→ **Problem to work on**:
Only lines, not pictures: please repeat exactly the lines from the one with "Q: Count of small red fittings?" through the end of the listing.

→ **Provided entries**:
════════════════
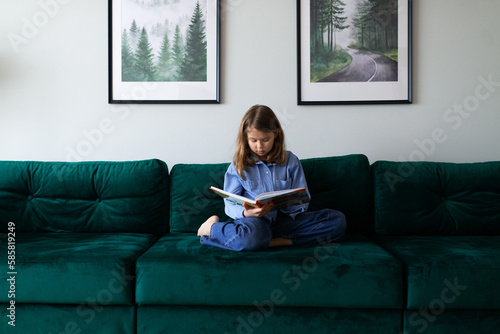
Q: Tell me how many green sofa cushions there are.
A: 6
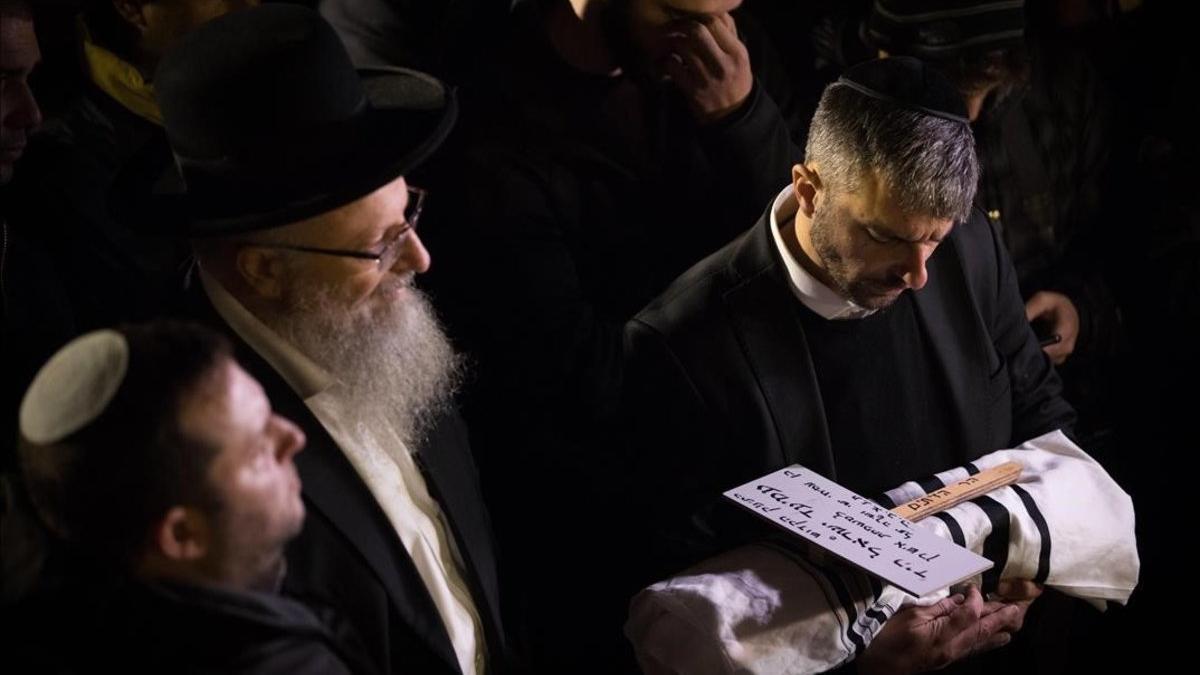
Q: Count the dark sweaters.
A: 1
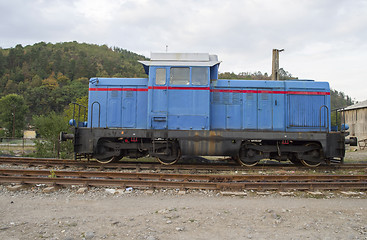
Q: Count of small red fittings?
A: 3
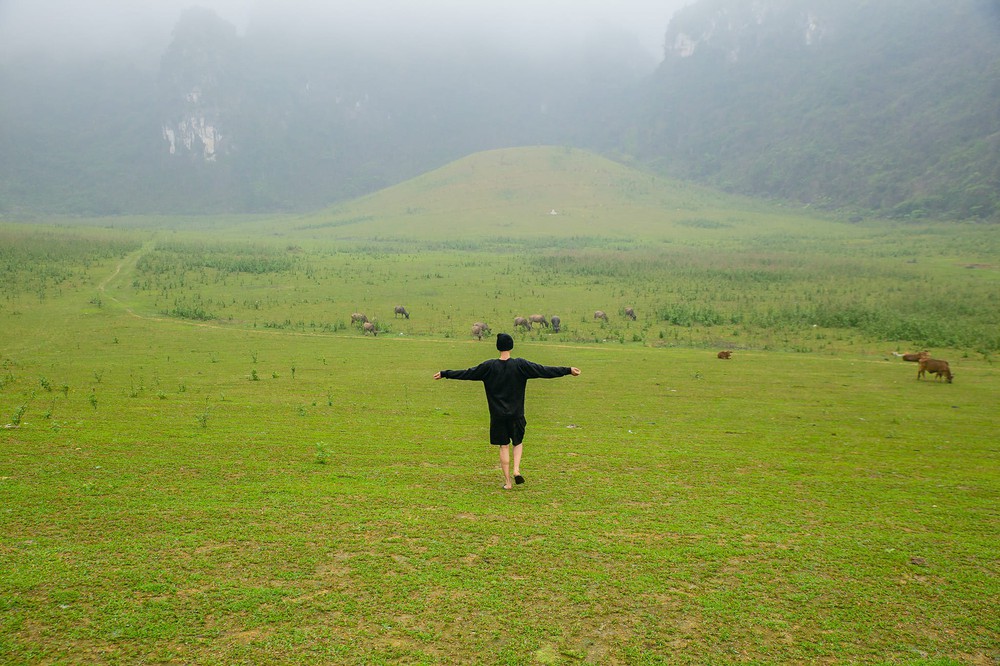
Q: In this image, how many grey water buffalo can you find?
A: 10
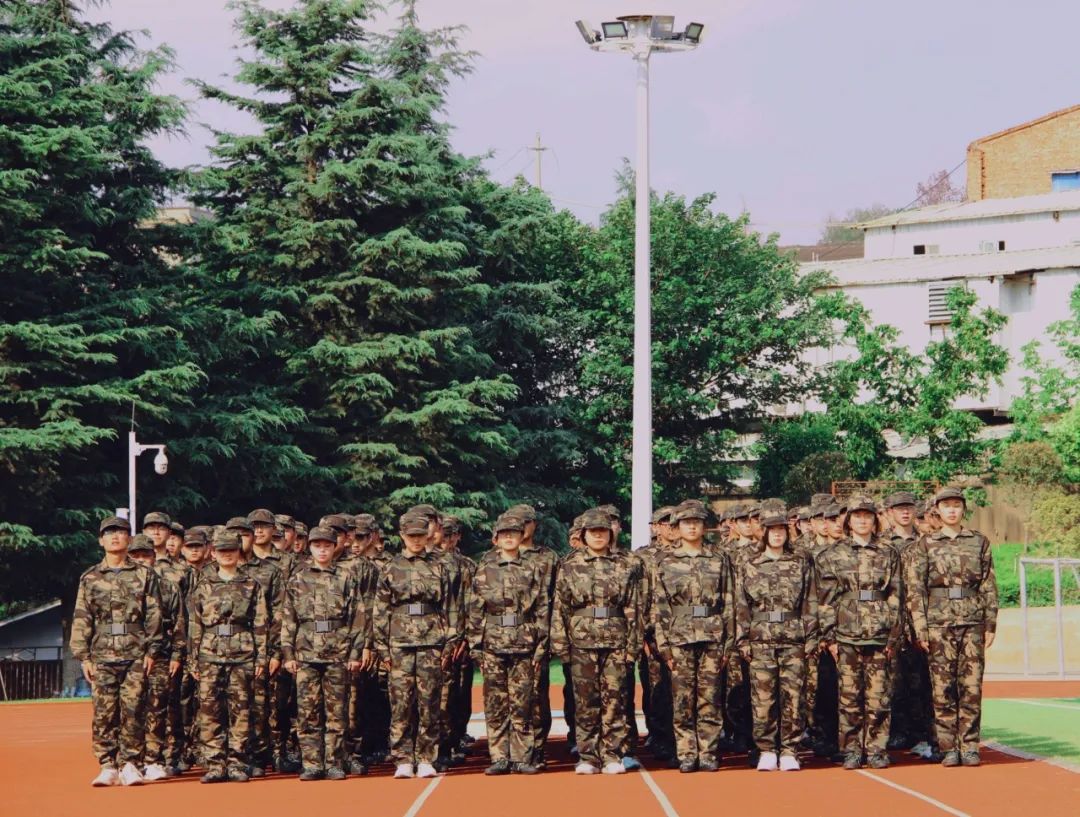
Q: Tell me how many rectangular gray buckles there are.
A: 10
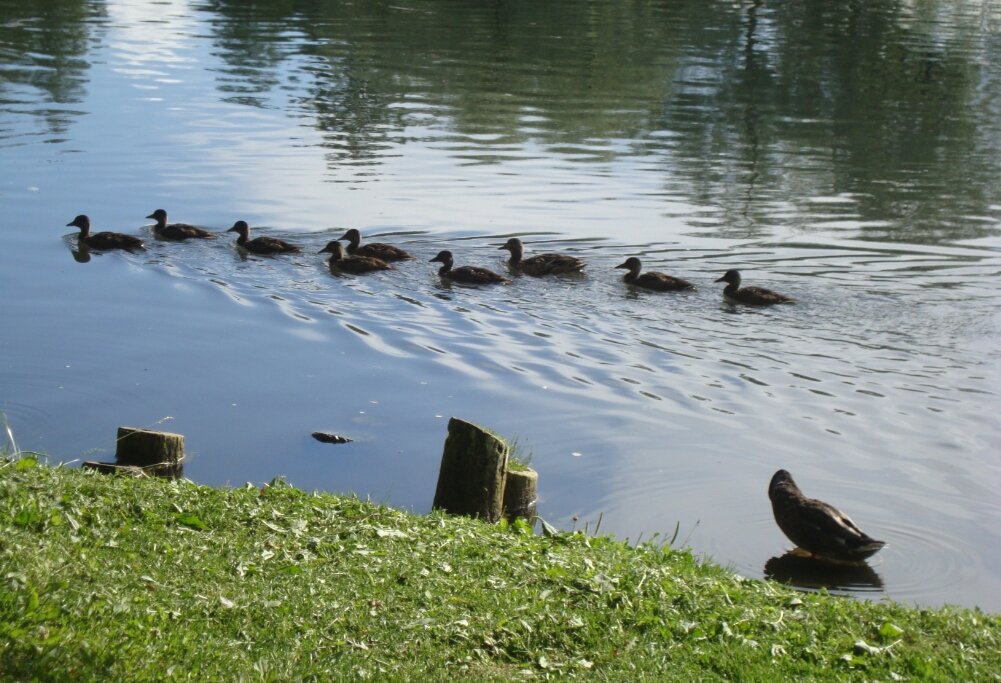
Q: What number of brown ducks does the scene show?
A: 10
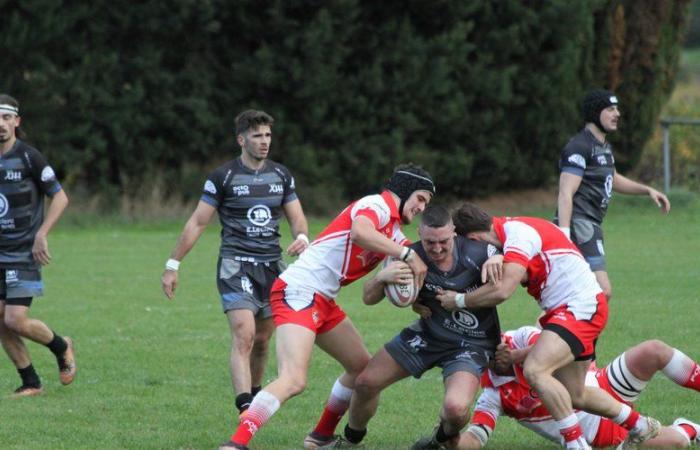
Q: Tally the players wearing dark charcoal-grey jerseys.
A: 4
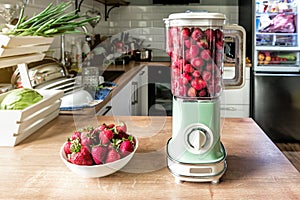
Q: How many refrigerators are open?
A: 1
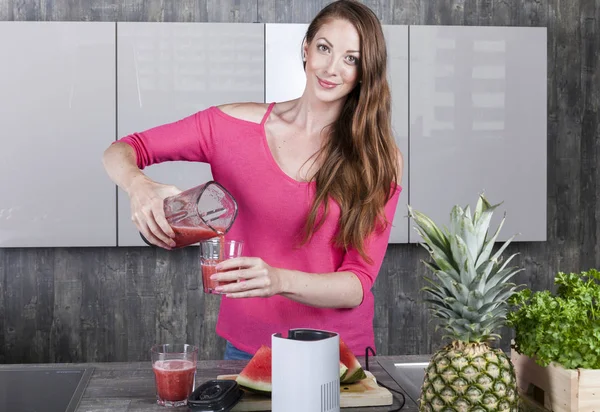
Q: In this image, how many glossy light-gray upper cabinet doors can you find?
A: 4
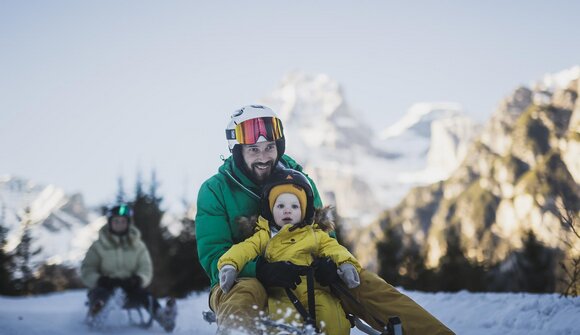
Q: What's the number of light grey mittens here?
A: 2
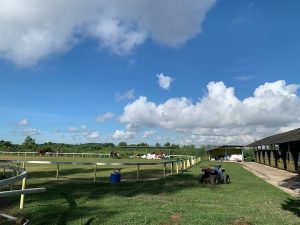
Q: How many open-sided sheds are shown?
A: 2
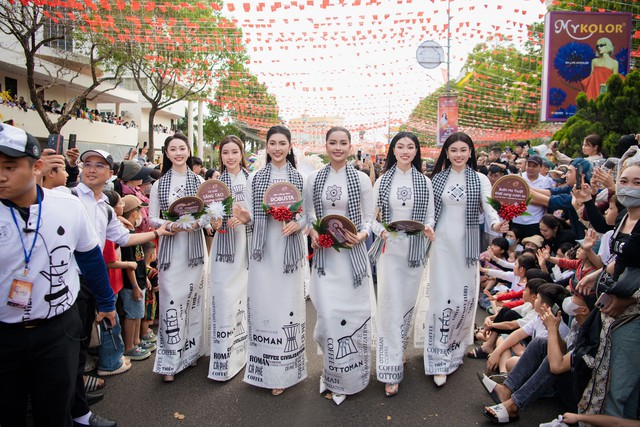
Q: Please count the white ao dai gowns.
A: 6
════════════════
→ **Response box**:
Q: Count of small red fittings?
A: 3
Q: In this image, how many grey water buffalo can you find?
A: 10
Q: Tell me how many rectangular gray buckles there are.
A: 10
Q: What number of brown ducks does the scene show?
A: 10
Q: Tally the players wearing dark charcoal-grey jerseys.
A: 4
Q: How many refrigerators are open?
A: 1
Q: In this image, how many glossy light-gray upper cabinet doors can you find?
A: 4
Q: What's the number of light grey mittens here?
A: 2
Q: How many open-sided sheds are shown?
A: 2
Q: Please count the white ao dai gowns.
A: 6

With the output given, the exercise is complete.